La Croatie a manqué à son devoir concernant les allégations d’enlèvement de bébés dans des hôpitaux publics et illégalement proposés à l’adoption. Elle doit mettre en place un mécanisme visant à déterminer le sort de ces bébés enlevés dans les années 1980 et 1990.L’affaire porte sur les soupçons de trois mères selon lesquels leurs nouveau-nés, nés entre 1986 et 1994, ne seraient pas tombés malades et décédés, contrairement aux allégations des hôpitaux publics concernés, mais auraient été enlevés et illégalement proposés à l’adoption.
Dans son arrêt Petrović et autres c/ Croatie (requêtes n° 32514/22, 33284/22 et 15910/23), la Cour européenne des droits de l’Homme dit, à l’unanimité, qu’il y a eu violation de l’article 8 (droit au respect de la vie privée et familiale) de la Convention européenne des droits de l’Homme.

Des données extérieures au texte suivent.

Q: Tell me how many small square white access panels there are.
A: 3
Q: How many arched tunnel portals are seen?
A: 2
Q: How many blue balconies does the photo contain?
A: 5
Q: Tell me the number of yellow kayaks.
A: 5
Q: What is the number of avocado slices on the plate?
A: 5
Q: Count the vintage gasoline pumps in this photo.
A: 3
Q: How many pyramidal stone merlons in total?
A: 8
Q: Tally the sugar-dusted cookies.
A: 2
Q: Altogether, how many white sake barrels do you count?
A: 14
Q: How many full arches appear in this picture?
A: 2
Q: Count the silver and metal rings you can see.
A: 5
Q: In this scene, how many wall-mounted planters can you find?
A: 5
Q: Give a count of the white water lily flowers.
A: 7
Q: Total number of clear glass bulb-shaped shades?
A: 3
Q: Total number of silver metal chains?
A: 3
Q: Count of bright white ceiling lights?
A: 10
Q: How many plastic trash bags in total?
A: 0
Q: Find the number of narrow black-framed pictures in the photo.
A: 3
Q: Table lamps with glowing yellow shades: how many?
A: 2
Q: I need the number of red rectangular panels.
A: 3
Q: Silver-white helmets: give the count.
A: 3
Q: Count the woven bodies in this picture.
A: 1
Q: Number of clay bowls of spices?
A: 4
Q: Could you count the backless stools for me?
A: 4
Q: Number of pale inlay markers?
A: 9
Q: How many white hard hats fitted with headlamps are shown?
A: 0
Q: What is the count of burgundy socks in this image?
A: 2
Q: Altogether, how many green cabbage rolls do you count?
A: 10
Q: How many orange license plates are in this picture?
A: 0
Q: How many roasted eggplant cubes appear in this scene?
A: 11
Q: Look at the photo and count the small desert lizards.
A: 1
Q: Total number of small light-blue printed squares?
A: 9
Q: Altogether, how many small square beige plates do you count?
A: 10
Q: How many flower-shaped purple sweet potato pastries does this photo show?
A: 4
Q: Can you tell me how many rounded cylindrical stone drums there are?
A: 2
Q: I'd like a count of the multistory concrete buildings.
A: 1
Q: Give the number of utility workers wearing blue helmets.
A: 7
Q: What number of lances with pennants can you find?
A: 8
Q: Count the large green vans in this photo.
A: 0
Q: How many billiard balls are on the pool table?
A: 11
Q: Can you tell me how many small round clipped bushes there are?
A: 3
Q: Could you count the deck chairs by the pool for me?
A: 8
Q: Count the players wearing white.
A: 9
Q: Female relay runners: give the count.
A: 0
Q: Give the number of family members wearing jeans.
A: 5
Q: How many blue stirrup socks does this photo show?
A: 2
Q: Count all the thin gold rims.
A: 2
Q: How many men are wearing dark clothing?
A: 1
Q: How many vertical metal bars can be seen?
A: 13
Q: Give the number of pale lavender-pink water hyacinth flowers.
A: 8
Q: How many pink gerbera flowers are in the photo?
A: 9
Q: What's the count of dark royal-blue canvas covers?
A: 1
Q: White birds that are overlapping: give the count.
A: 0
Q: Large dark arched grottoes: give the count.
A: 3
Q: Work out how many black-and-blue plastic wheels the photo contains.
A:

La Cour constate que la réaction des autorités croates à la recherche d’informations entreprise par les trois mères a consisté principalement à leur fournir des documents médicaux et des documents de l’état civil, lorsque de tels documents étaient disponibles. Quand les requérantes ont relevé des irrégularités et des incohérences dans les documents en question et ont demandé que les corps soient exhumés, que des tests ADN soient réalisés et que le personnel médical et le personnel de l’état civil soient interrogés, les autorités n’ont rien fait, à l’exception de la police de Vukovar, qui a au moins cherché à savoir si l’exhumation de la fille de Mme Petrović était possible, si le cimetière local savait où le bébé avait été enterré et si l’hôpital de Vukovar conservait une base de données relative aux tissus prélevés à des fins d’autopsie, même si aucune de ces questions n’a reçu de réponse positive. La raison principale de l’inaction générale est que les autorités ont considéré que le délai de prescription applicable à toute infraction qui aurait été commise dans les affaires des requérantes avait commencé à courir à la date à laquelle leurs bébés étaient prétendument décédés ou auraient disparu, et qu’il avait expiré depuis longtemps.
La Cour observe que les mères ne disposaient d’aucun autre moyen de déterminer le sort de leurs bébés, alors même que d’autres femmes soupçonnaient elles aussi que leurs bébés avaient été enlevés dans des hôpitaux publics en Croatie dans les années 1980 et au début des années 1990, et même si les autorités avaient connaissance du phénomène des « bébés disparus ».
Partant, elle conclut que la Croatie a manqué au devoir (« obligation positive continue ») qui lui incombait au titre de l’article 8 de la Convention concernant les allégations des requérantes selon lesquelles leurs bébés avaient été enlevés dans les maternités et illégalement proposés à l’adoption.
Sous l’angle de l’article 46 (force obligatoire et exécution des arrêts), la Cour juge que des mesures générales au niveau national sont requises. Elle invite la Croatie à mettre en place un mécanisme destiné à fournir un redressement individuel à tous les parents se trouvant dans une situation similaire. Ce mécanisme doit être supervisé par un organe indépendant doté des pouvoirs adéquats pour être en mesure d’apporter des réponses crédibles concernant le sort de chaque enfant et d’offrir une réparation appropriée le cas échéant.